- _WORK ORDER_
Reproduce the following data exactly, minus any images.

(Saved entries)

+ + + +

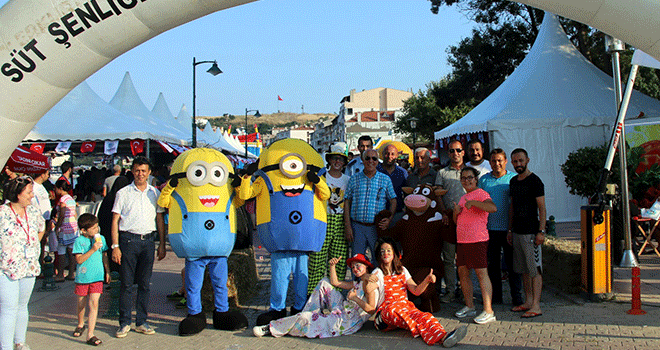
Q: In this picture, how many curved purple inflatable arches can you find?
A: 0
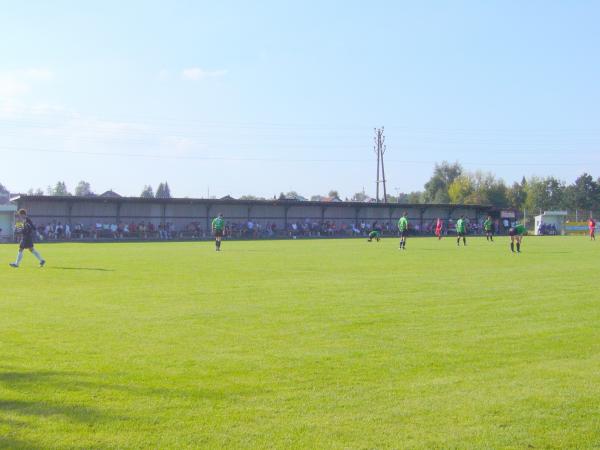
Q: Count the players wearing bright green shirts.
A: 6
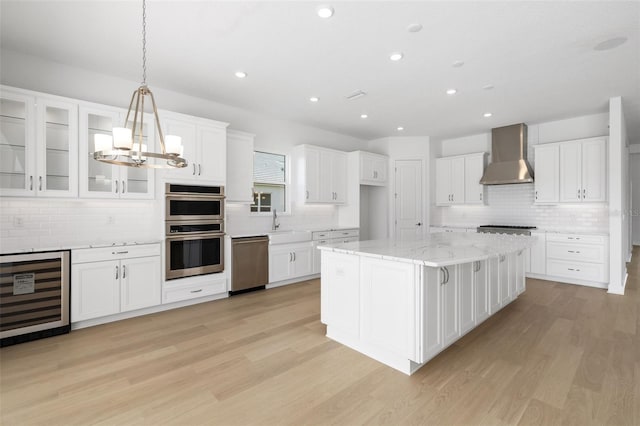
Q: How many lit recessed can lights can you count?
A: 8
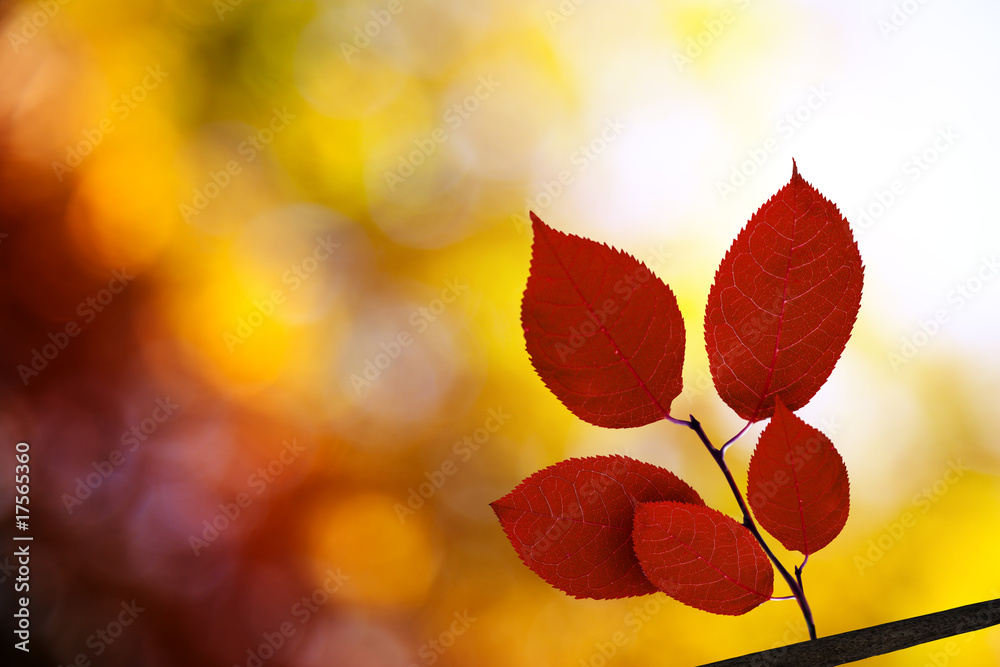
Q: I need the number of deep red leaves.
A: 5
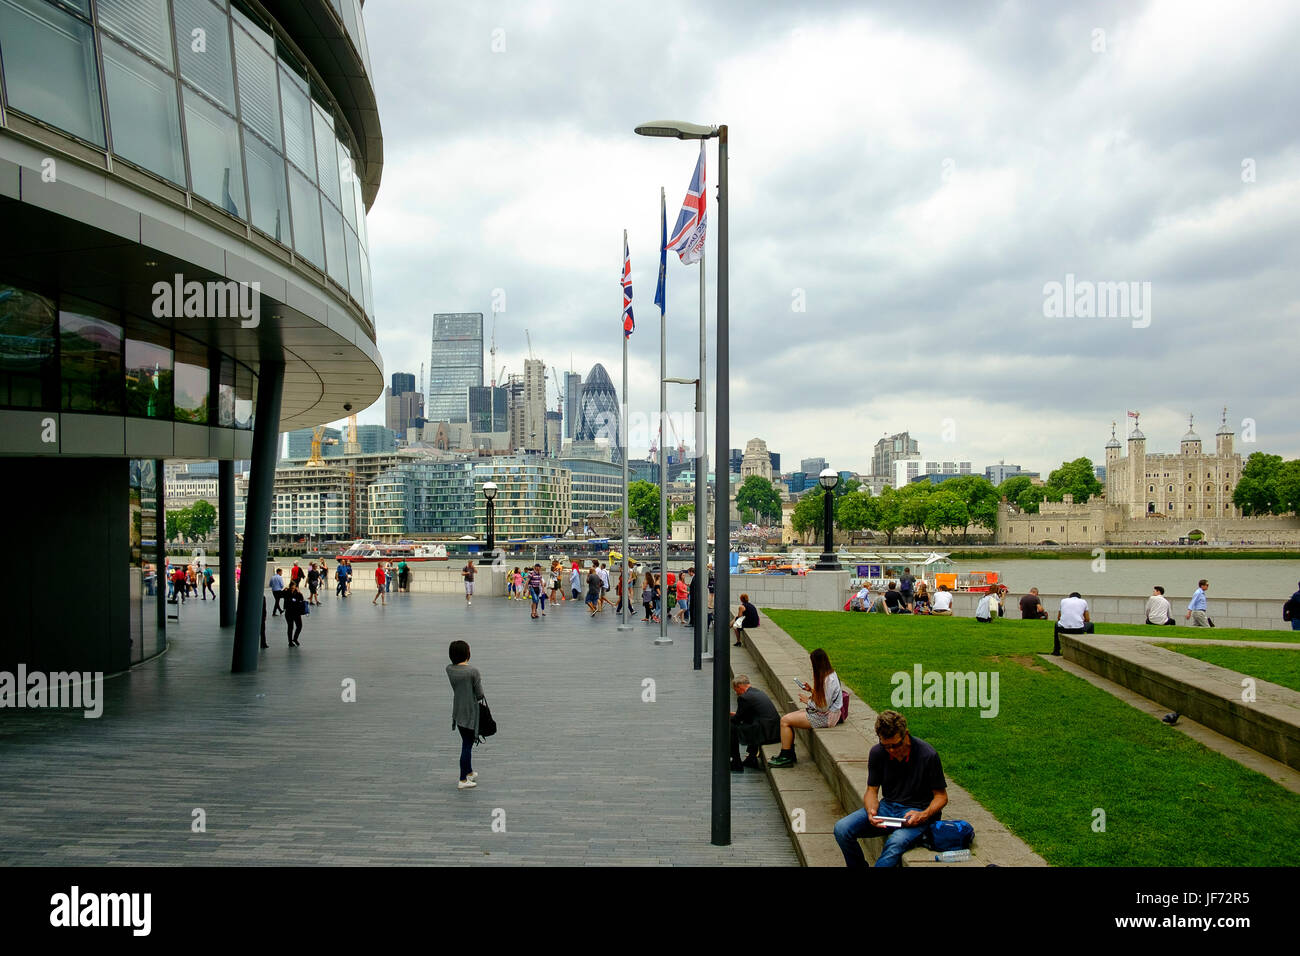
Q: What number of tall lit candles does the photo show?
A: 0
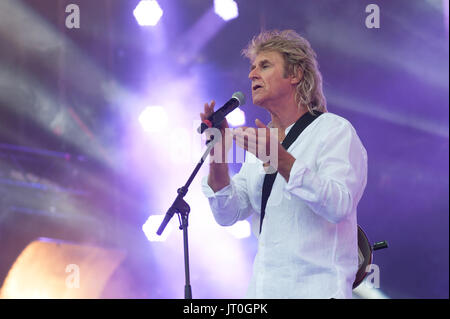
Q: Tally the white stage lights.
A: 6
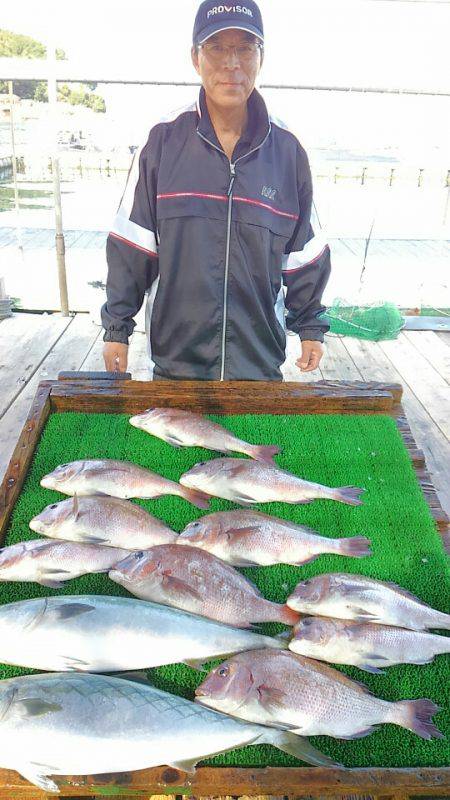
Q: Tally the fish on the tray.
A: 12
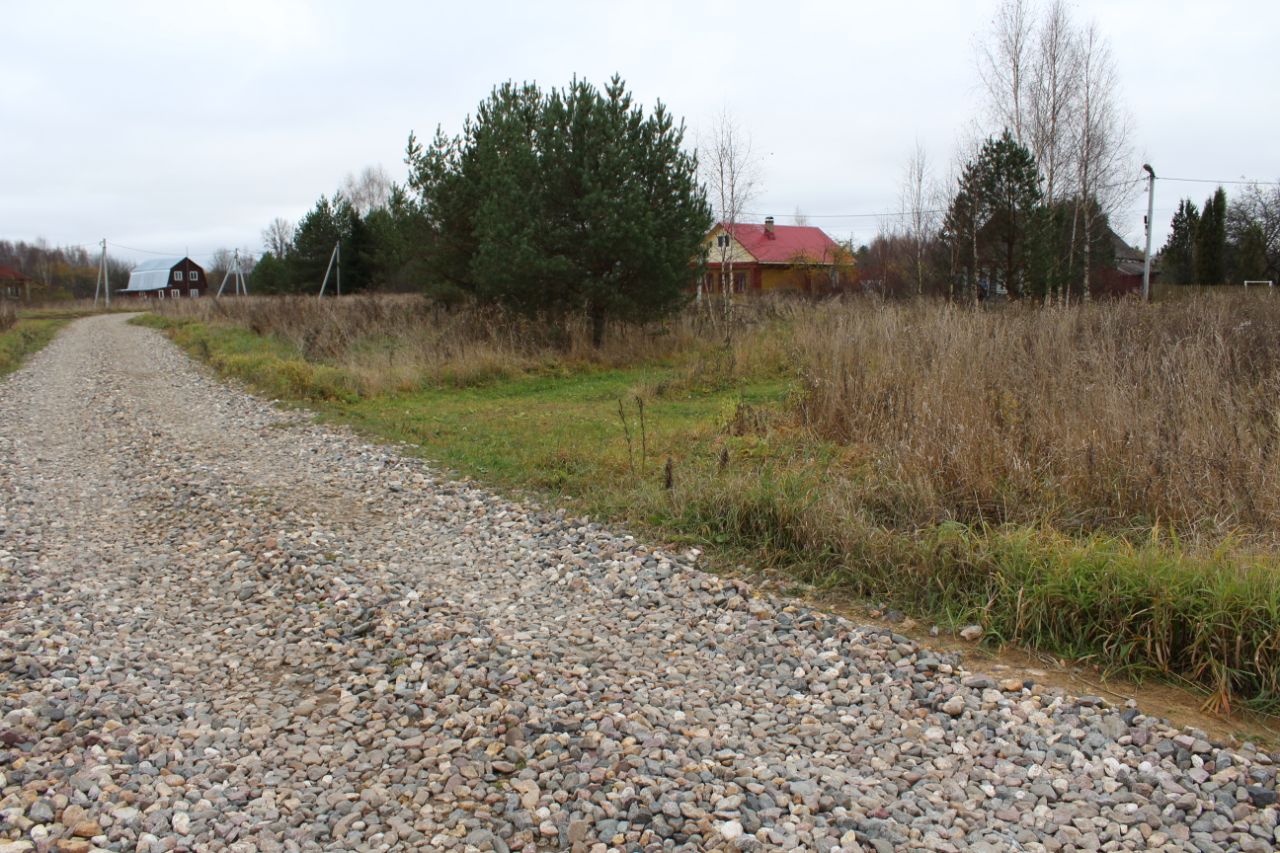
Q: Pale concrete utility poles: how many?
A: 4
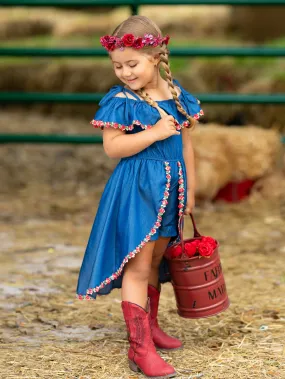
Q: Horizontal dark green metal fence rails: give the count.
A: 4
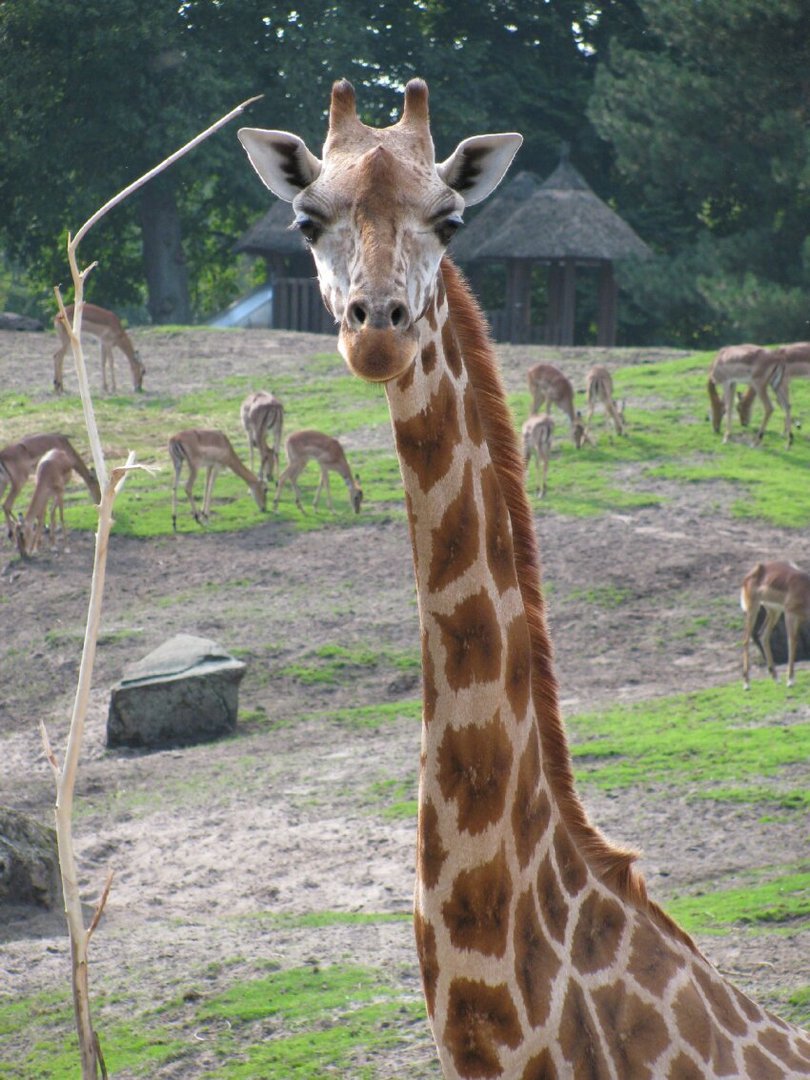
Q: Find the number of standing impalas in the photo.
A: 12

+ + + +

- _RESPONSE_
Q: In this picture, how many curved purple inflatable arches can you find?
A: 0
Q: Count the players wearing bright green shirts.
A: 6
Q: How many lit recessed can lights can you count?
A: 8
Q: I need the number of deep red leaves.
A: 5
Q: What number of tall lit candles does the photo show?
A: 0
Q: Tally the white stage lights.
A: 6
Q: Tally the fish on the tray.
A: 12
Q: Pale concrete utility poles: how many?
A: 4
Q: Horizontal dark green metal fence rails: give the count.
A: 4
Q: Find the number of standing impalas in the photo.
A: 12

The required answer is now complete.